Although it may seem like stress is something you do in your head, it really takes a toll on your body. If you have IBS, you’ll probably notice that it gets worse in moments that you’re stressing.
Stress can make the symptoms of IBS much worse as well.
Unfortunately, women are more likely to experience IBS because of their hormones. Hormones is another trigger for IBS. Women have more hormonal changes than men. These changes can greatly worsen the symptoms of IBS and trigger it. This is something that is virtually out people’s control.
IBS is something that is definitely preventable. So, even if you’re experiencing it from time to time, there are things you can do to help eliminate the problems.
You need to start by understanding what your triggers are. If certain foods are causing your IBS to get triggered, then you need to do everything you can to avoid those foods.
For some people, this may be hard, but at the same time, you need to think about what’s more important to you, having that food or your health.
If stress is the cause of your IBS, seeing a counselor may be your best option. They can help you figure out ways to deal with your stress. Understanding how to manage stress will allow you to better handle your own stress and possibly prevent your IBS from ever getting triggered.
IBS is Never Fun
Irritable bowel syndrome is something that nobody ever wants to deal with. Some people are more equipped to handle it than others. Other people take better care of their bodies which allows them to not have to deal with IBS, to begin with.

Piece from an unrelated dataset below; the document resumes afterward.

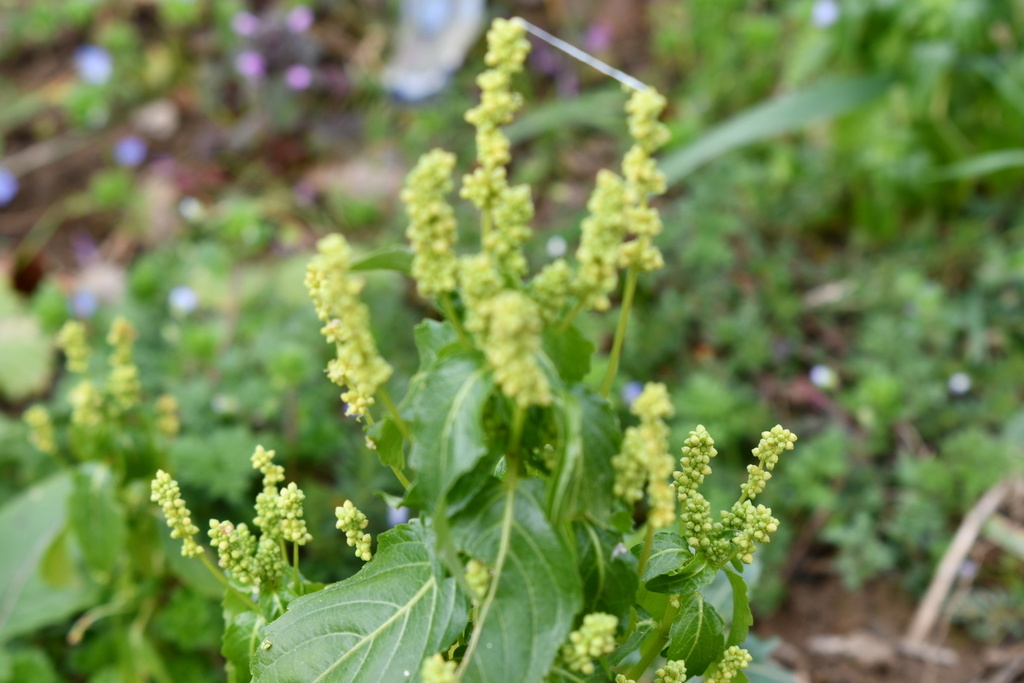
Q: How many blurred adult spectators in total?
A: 0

Again, IBS is directly related to your gut health. If you can make sure that your gut health is as good as it can be, I can guarantee that you’re more than likely not going to experience any signs or symptoms of IBS.
Avoiding the triggers of IBS will take you a long way as well. It makes sense, though. Stay away from the things that actually cause IBS to happen and it shouldn’t happen.
If you feel as though there is no end in sight for your IBS, see a doctor and they will be able to give you more help.